There is a chapter devoted to his long-time best friend, Adorphus (Duffy) Erdahl, entitled “What Would Duffy Do?”
A chapter titled “Forced Landing” deals with long-time pilot Johnson’s surviving a bad flight. A really bad flight.
And then there is the deeply personal chapter entitled simply “Eulogy,” which deals with his first wife’s nine-year battle with Alzheimer’s disease.
“I think this chapter can have some real meaning to anyone who is facing having a loved one with this type of disease,” Johnson says. “After I wrote it I had to put it up on a shelf for a long time. It was too painful to read again.”
Johnson has had a very interesting life, to say the least.
“I grew up in the house that my great-grandfather, Ole Iverson, built after he had first built a sod house, then a log cabin, on the land he had homesteaded,” Johnson says. “Then in 1954 I bought the house my grandfather, Ole Johnson, had built.”
That was after Johnson had graduated from Blue Earth High School in 1946 and had received a bachelor of science degree from the University of Minnesota College of Agriculture, Forestry and Home Economics in April of 1950.
And, it was after he had married Irene (Rene) Christianson in 1950. They had four children; Pamela Renee, Dana Jerome, Matthew Conrad and Jayson Christian.
For 17 years, Johnson was a farmer on his grandfather’s farm that he now owned. His wife, Rene, was a kindergarten teacher in Delavan and Blue Earth.
“She was the one who urged me to get an advanced degree, after she had gotten her masters degree,” he says. “And it was my idea to become a lawyer.”
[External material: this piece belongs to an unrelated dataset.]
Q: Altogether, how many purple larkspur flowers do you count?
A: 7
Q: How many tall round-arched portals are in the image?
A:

So, at age 36, and with money tight, he began night law school at William Mitchell College of Law in St. Paul. He commuted back and forth from the farm to St. Paul for four years to get his Juris Doctor degree.
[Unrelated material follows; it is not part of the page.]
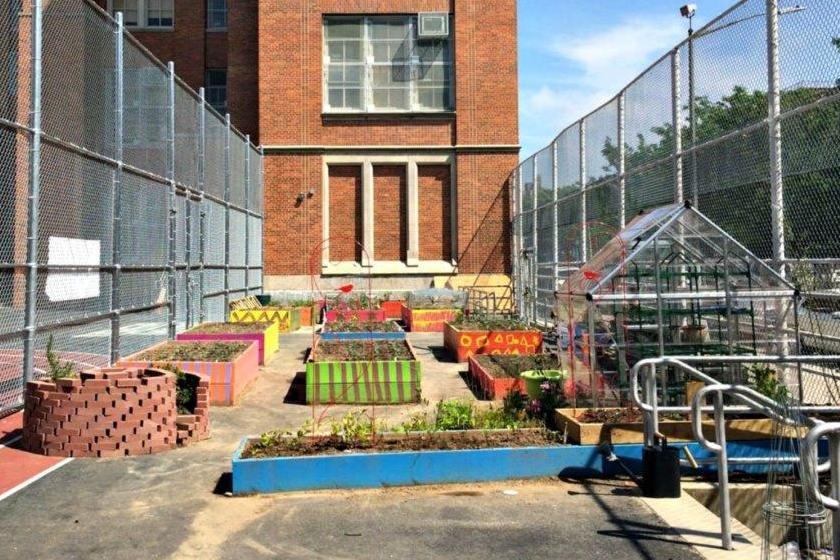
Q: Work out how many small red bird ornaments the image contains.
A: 2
He says it took 25,000 miles (about the same distance around the Earth at the equator) to become a lawyer. The law firm he partnered with was Putnam, Spencer and Johnson. After the death of the senior partner it became Spencer, Johnson and Richards.
Johnson retired from the practice of law when he turned 65.
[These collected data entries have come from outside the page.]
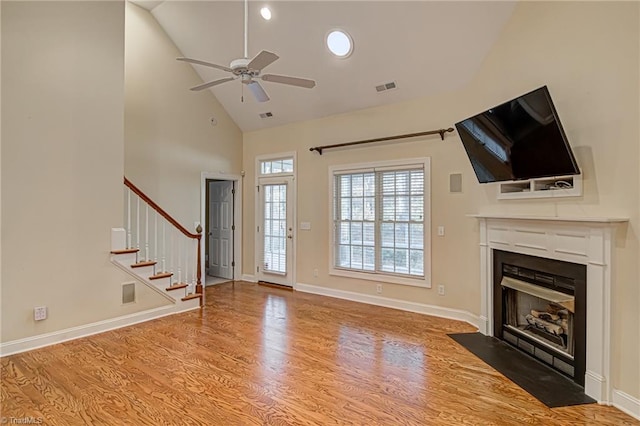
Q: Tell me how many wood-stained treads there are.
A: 5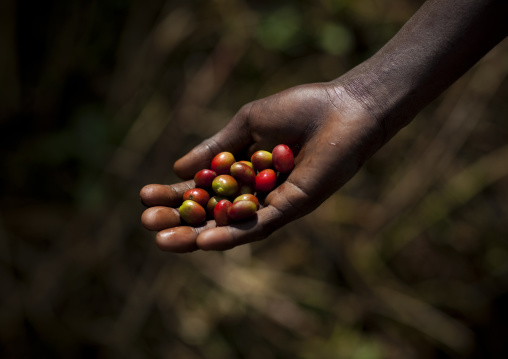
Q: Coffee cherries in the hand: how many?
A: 15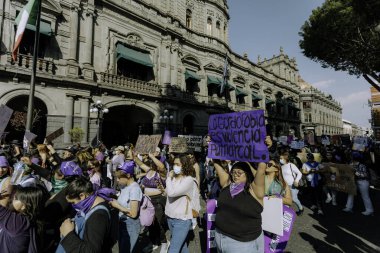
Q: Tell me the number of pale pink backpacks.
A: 1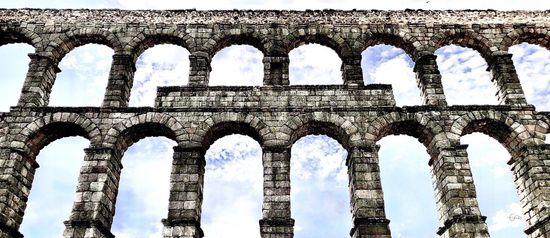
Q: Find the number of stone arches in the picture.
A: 14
Meanwhile, living in the house his grandfather Ole Johnson had built, Vic and Rene Johnson dreamed of building a new home on the spot.
In 1966, that dream came true and they built their new home to accommodate their family and Irene’s mother, Ann Christianson.
Unfortunately, in 1996, Irene was diagnosed with Alzheimer’s disease. It was not the only tragedy to befall the family that year, as the dream house the Johnson’s had designed and built themselves, burned to the ground.
With the help of family and friends, Vic Johnson rebuilt the home while also tending to Irene.
After a nine-year battle, Irene Johnson died in 2004.
Vic Johnson married Eleanor Lindeman and they lived together at the farm for six years, before moving to a townhome in Inver Grove Heights in 2012.
“I sold the two family homes that year, too,” Johnson says, just a bit choked up. “Just the building sites, not the whole farms. But, for the first time since 1861, a portion of that original homestead was owned by persons not related to my great-grandfather, Ole Iverson.
And, in case you are having a little trouble figuring out how Johnson has a great-grandfather named Ole Iverson, and a grandfather named Ole Johnson, you can read the first couple of chapters in the book.
It is a great story. Basically, his great-grandfather?Ole Iverson homesteaded the land first.
But, his grandfather, Ole Johnson, was walking the 12 miles from Wells to Frost, when he smelled fresh baked bread at the Iverson farm.
Long story short, he stayed around and eventually married Ole Iverson’s second youngest daughter.
And built a house just down the road. A house that eventually would become his grandson’s.
In case you want to purchase a copy of Vic Johnson’s book, “Who We Were,” you can do so by sending a check for $14.50 for the book and $5 for postage and handling to Books/Victor Johnson, 6453 Burnham Circle, Inver Grove Heights, MN, 55076.
He would be happy to send you one.
And when you receive it, you might want to check out Chapter 15. It is entitled “The Story From My Love Life That I Never Told My Wife.”
Now, talk about a tell-all book, this one has it all.